Top of DATA TO USE

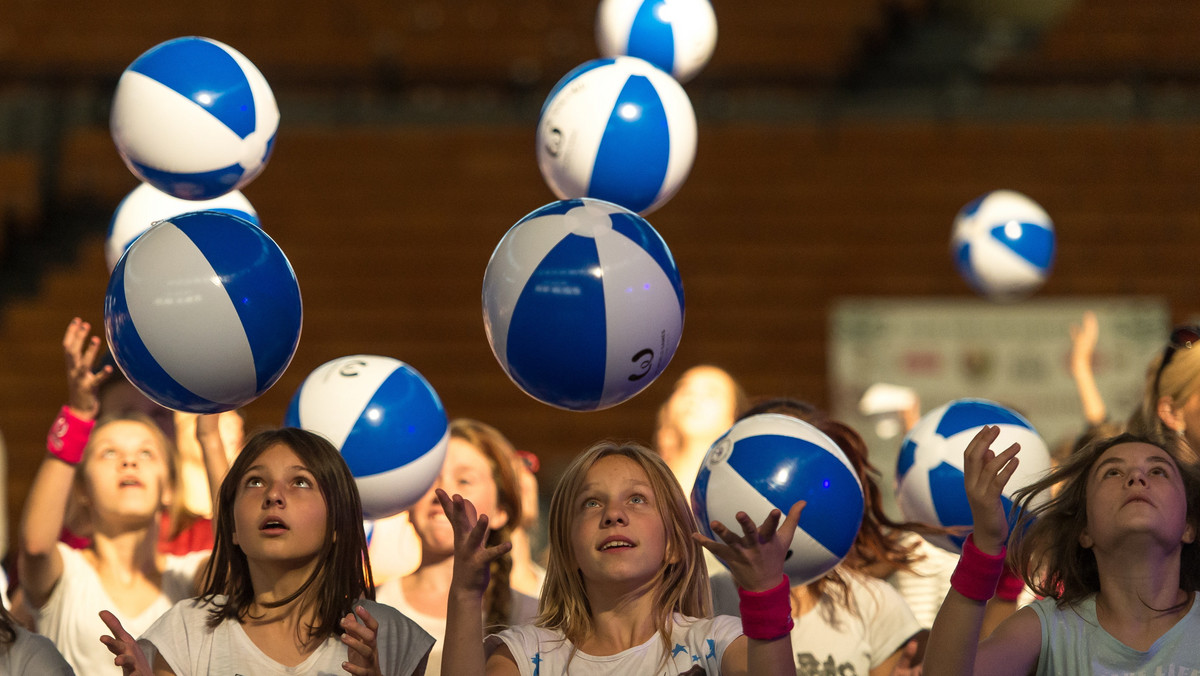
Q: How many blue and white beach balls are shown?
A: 10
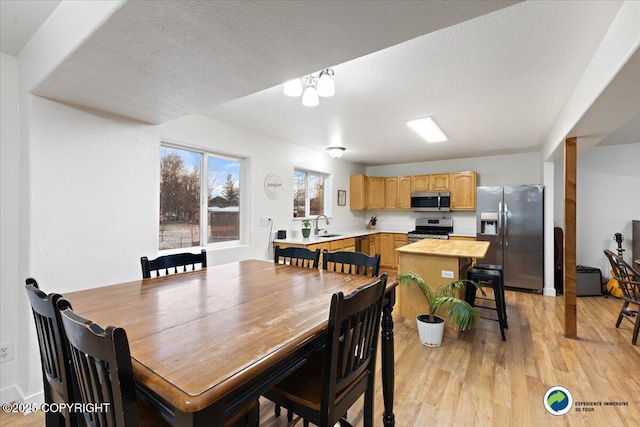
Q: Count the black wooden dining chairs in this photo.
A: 6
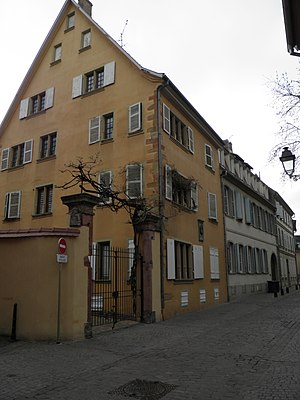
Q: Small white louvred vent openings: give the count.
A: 3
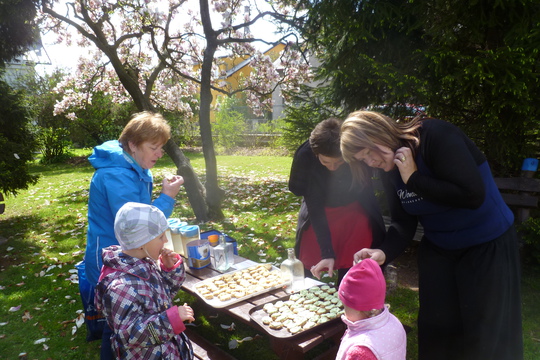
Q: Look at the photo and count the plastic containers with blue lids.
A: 3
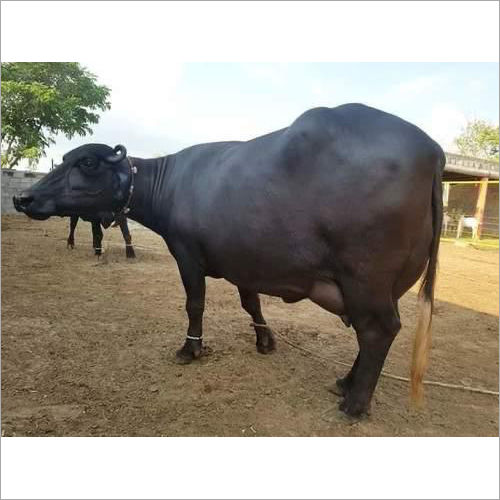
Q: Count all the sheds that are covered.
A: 1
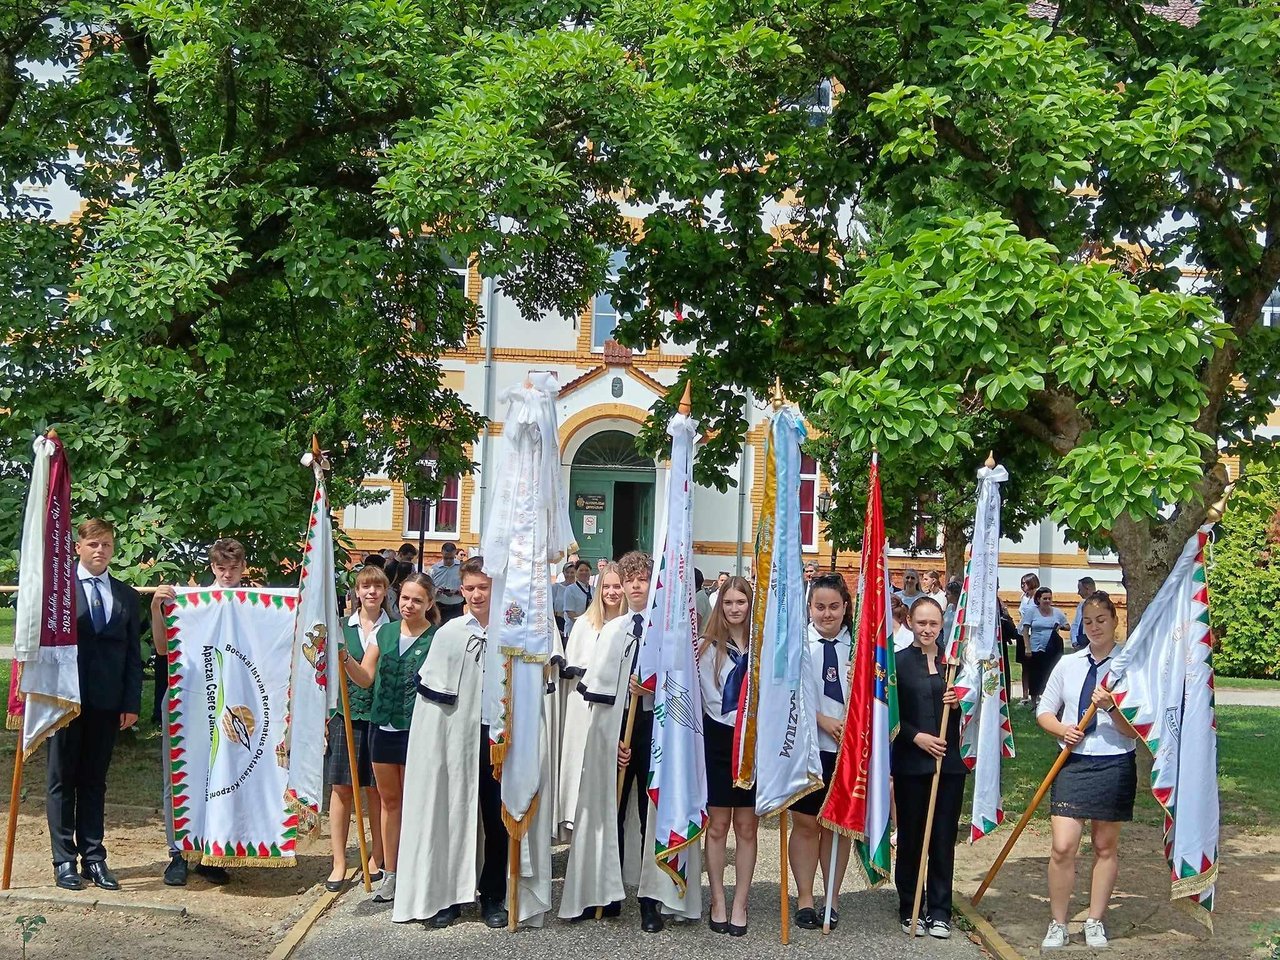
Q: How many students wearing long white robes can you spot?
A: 3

Bottom of DATA TO USE

* YOUR ASSIGNMENT
Set down all entries above again, exactly, without images.

* REPLY
Q: How many blue and white beach balls are shown?
A: 10
Q: Count the black wooden dining chairs in this photo.
A: 6
Q: Small white louvred vent openings: give the count.
A: 3
Q: Look at the photo and count the plastic containers with blue lids.
A: 3
Q: Count all the sheds that are covered.
A: 1
Q: How many students wearing long white robes can you spot?
A: 3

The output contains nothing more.